De acordo com as regras divulgadas pelo CADE, essa consultoria deverá incluir uma avaliação da jurisprudência existente, no que tange à aplicação de remédios, com o intuito de construir uma percepção mais precisa do CADE acerca da efetividade dos remédios aplicados no passado, e sobre como eles atingiram ou não o propósito de coibir a materialização dos efeitos anticompetitivos identificados pelas autoridades nas operações em que foram aplicados.

Com essa medida, o CADE não apenas se tornará mais consciente acerca do que já funcionou ou não no passado, mas também qualificará os mecanismos existentes para a aplicação de remédios antitruste, além de treinar o seu quadro de servidores para que saibam como desenhar mais eficientemente os remédios comportamentais ou estruturais, baseando-se, inclusive, na experiência de autoridades concorrenciais de outras jurisdições.

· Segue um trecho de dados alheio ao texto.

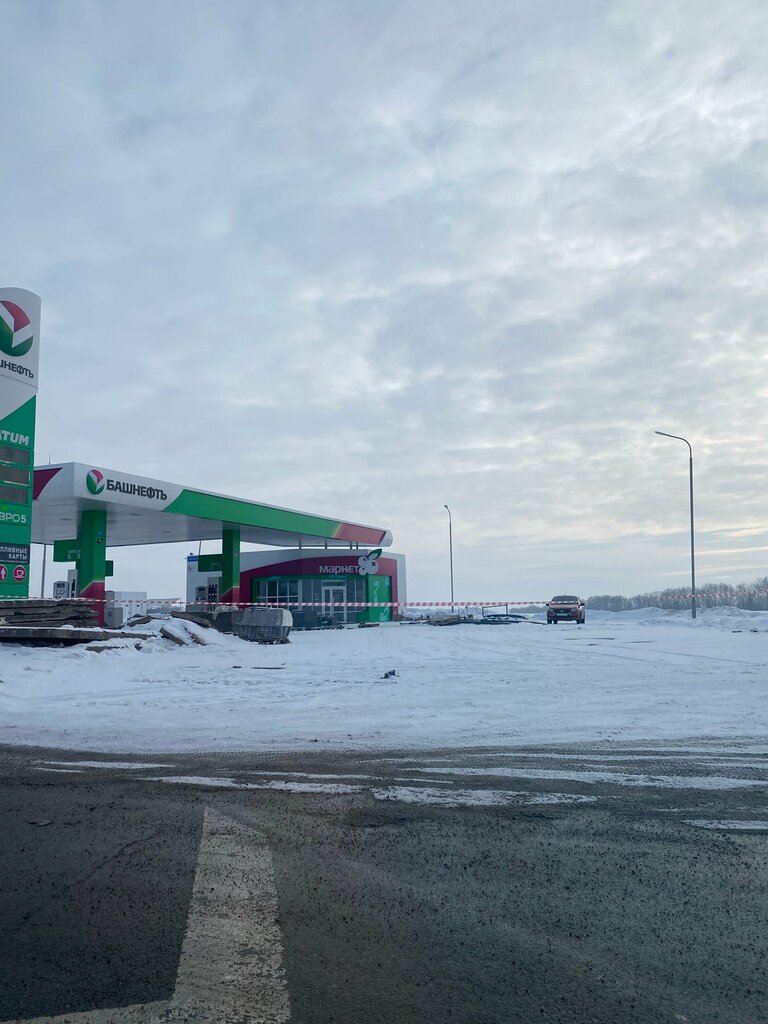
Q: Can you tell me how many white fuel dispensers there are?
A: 2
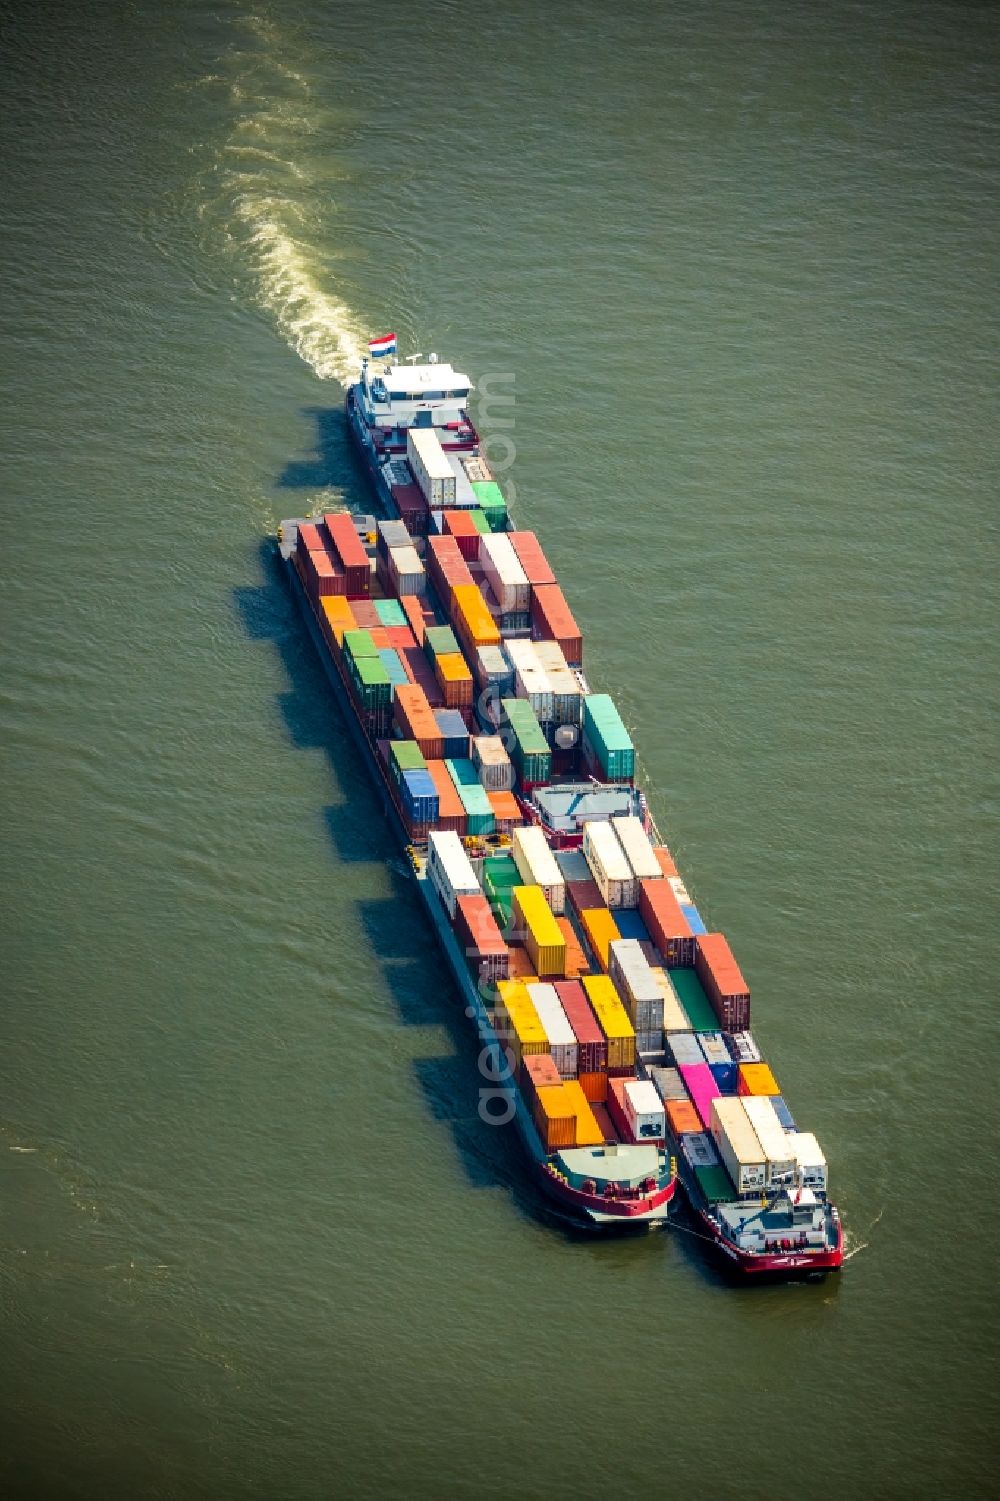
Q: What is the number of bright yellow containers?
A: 3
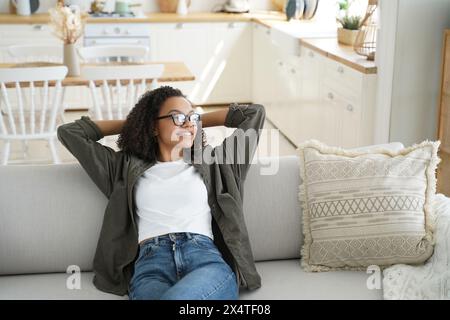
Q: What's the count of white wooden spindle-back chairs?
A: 4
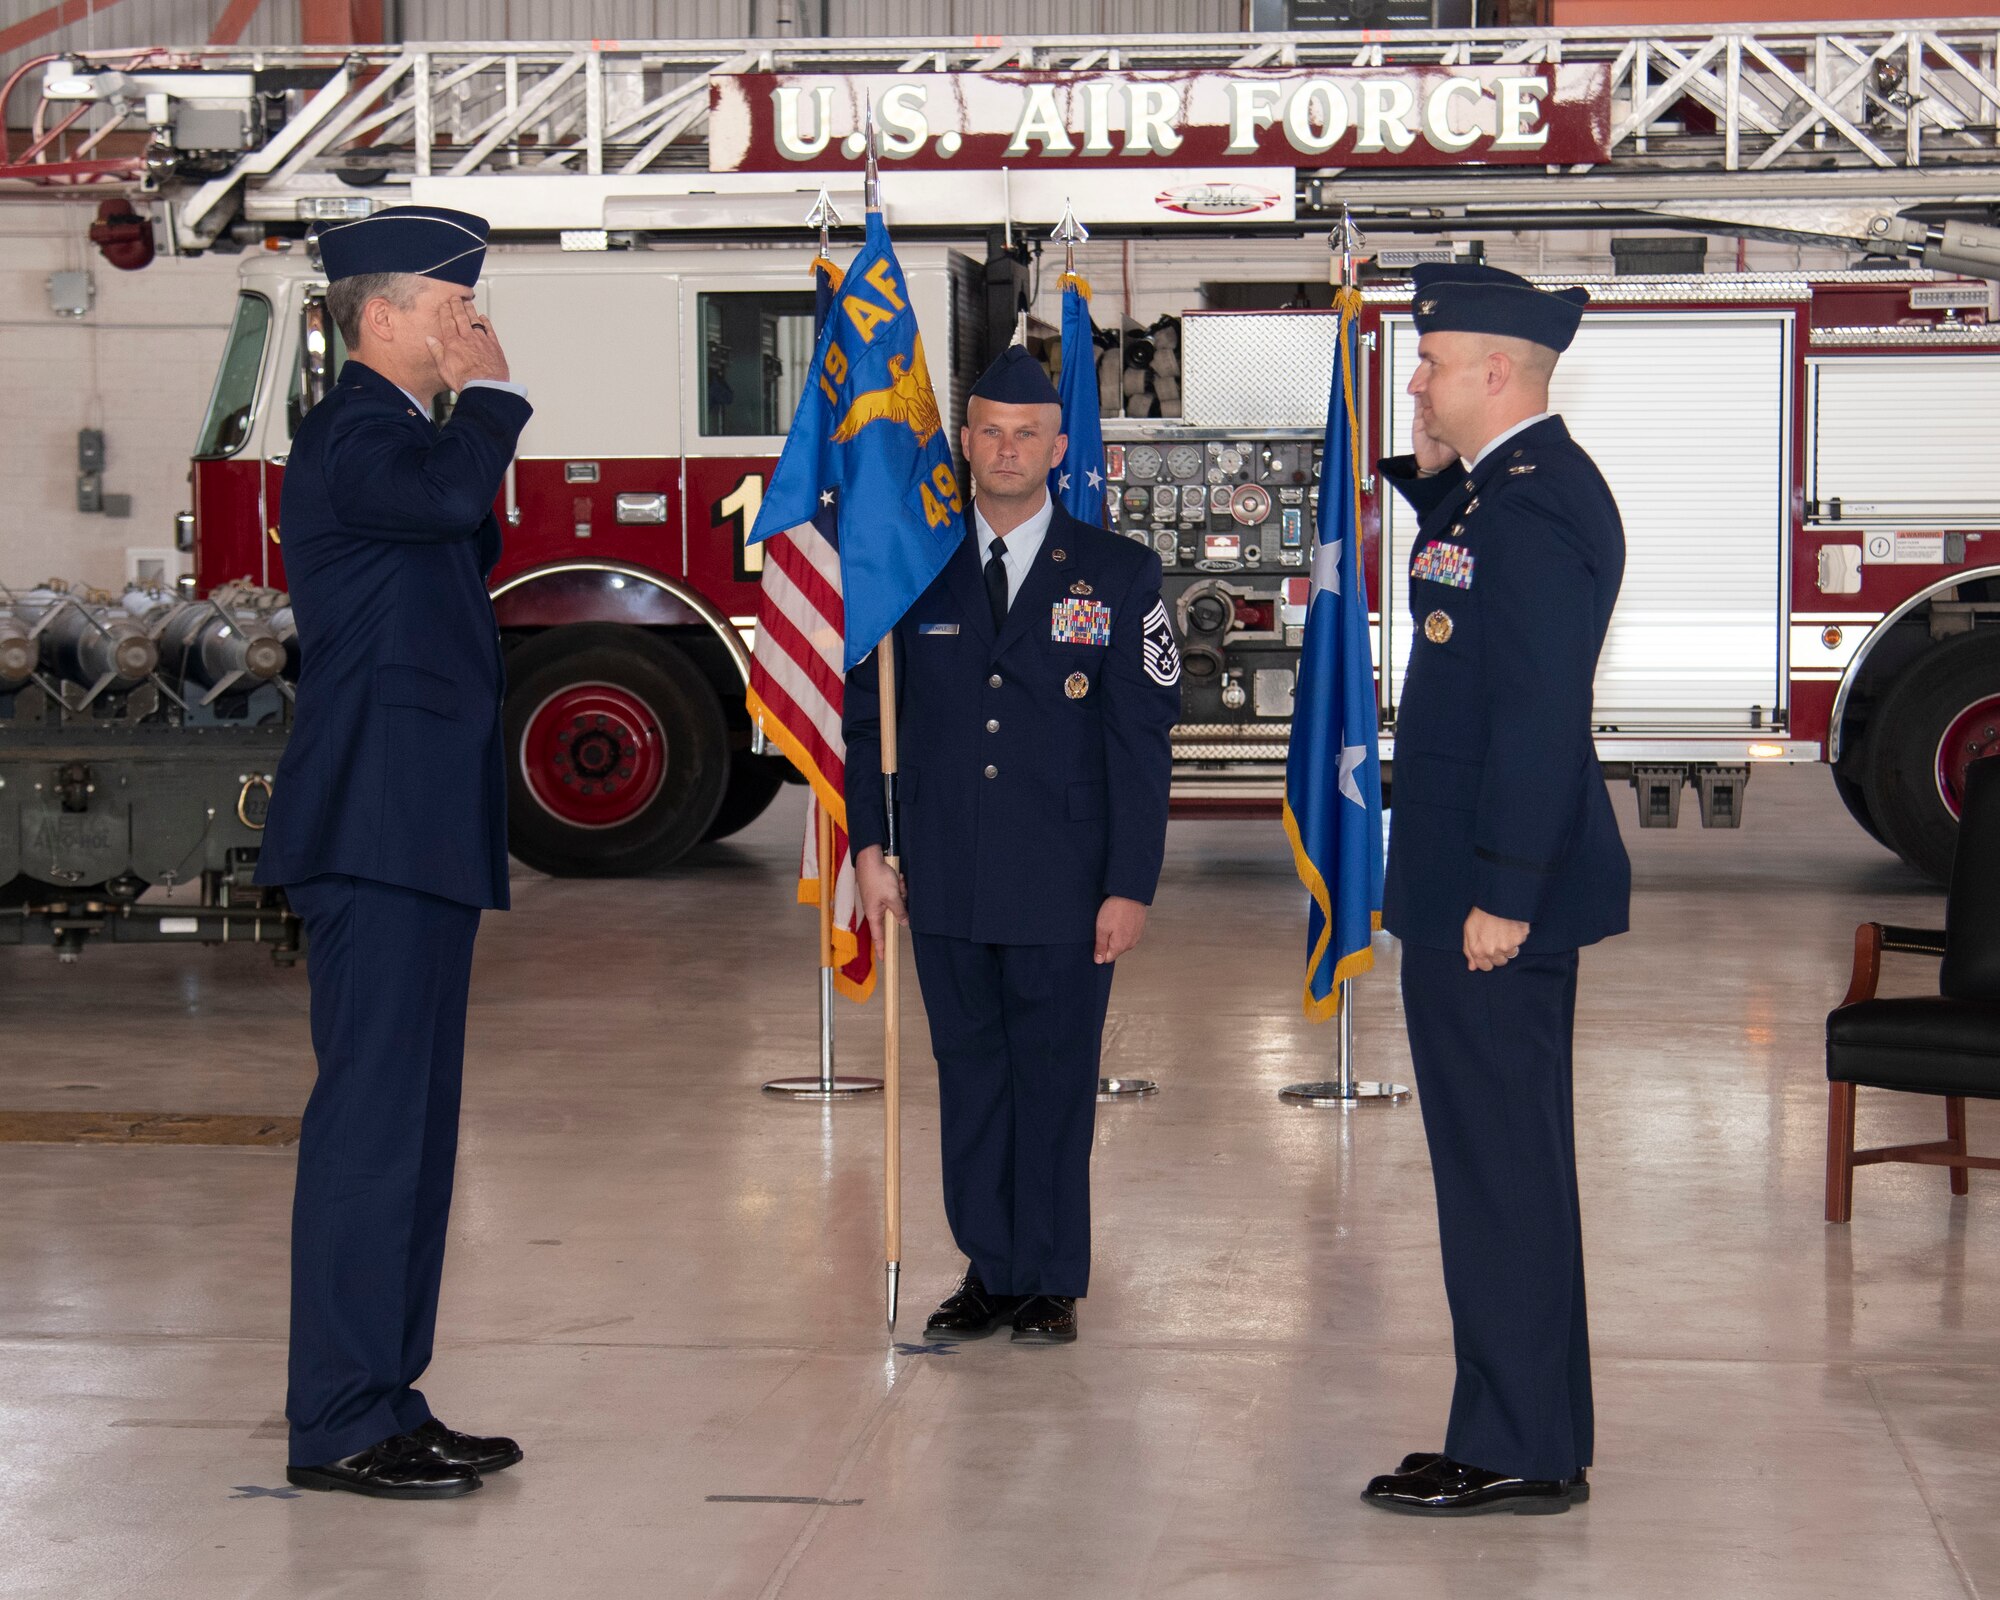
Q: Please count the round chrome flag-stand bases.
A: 3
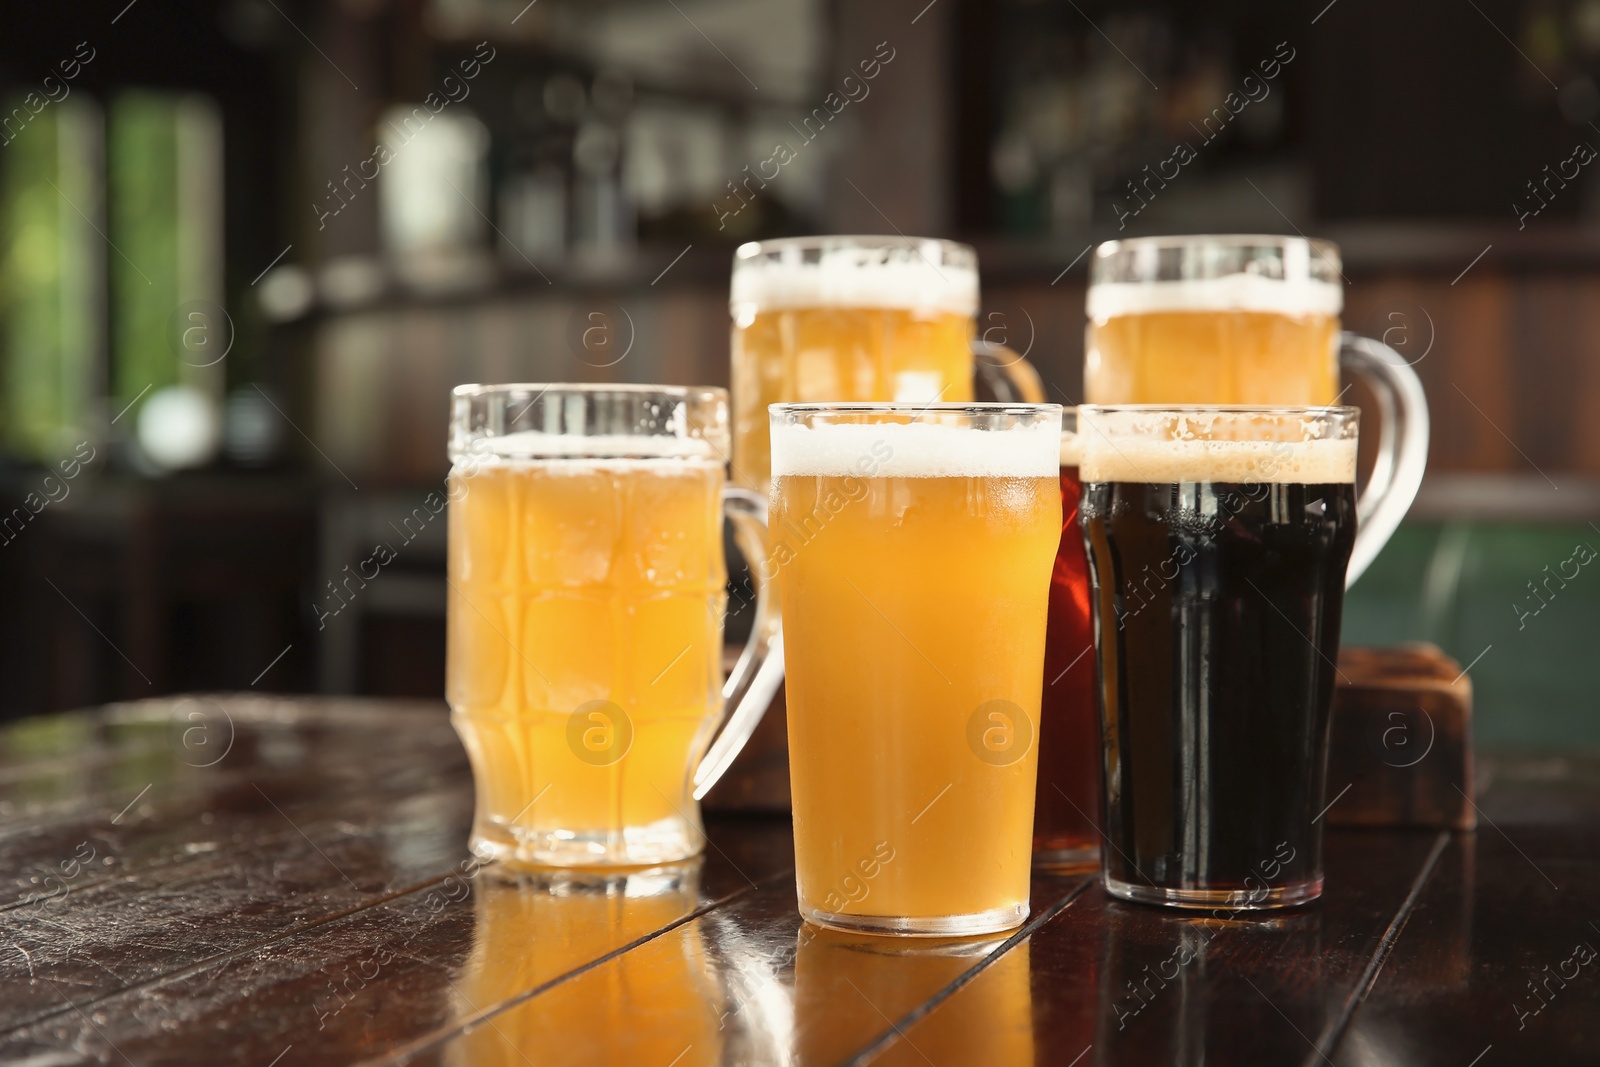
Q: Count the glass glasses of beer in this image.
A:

Tão logo o guia seja emitido, deverá ser submetido ao público em geral, por meio de audiência pública, quando contribuições poderão ser feitas por qualquer interessado no tema.

Essa medida certamente aparece como mais um passo do CADE em sua tendência a buscar por aprimoramento, e no intuito de aumentar o nível de previsibilidade de suas ações. O guia deverá ser particularmente importante para permitir às partes de uma operação a negociação antecipada de eventuais remédios, o que é especialmente relevante nos casos em que não seja possível a inclusão de cláusulas “hell or high water”.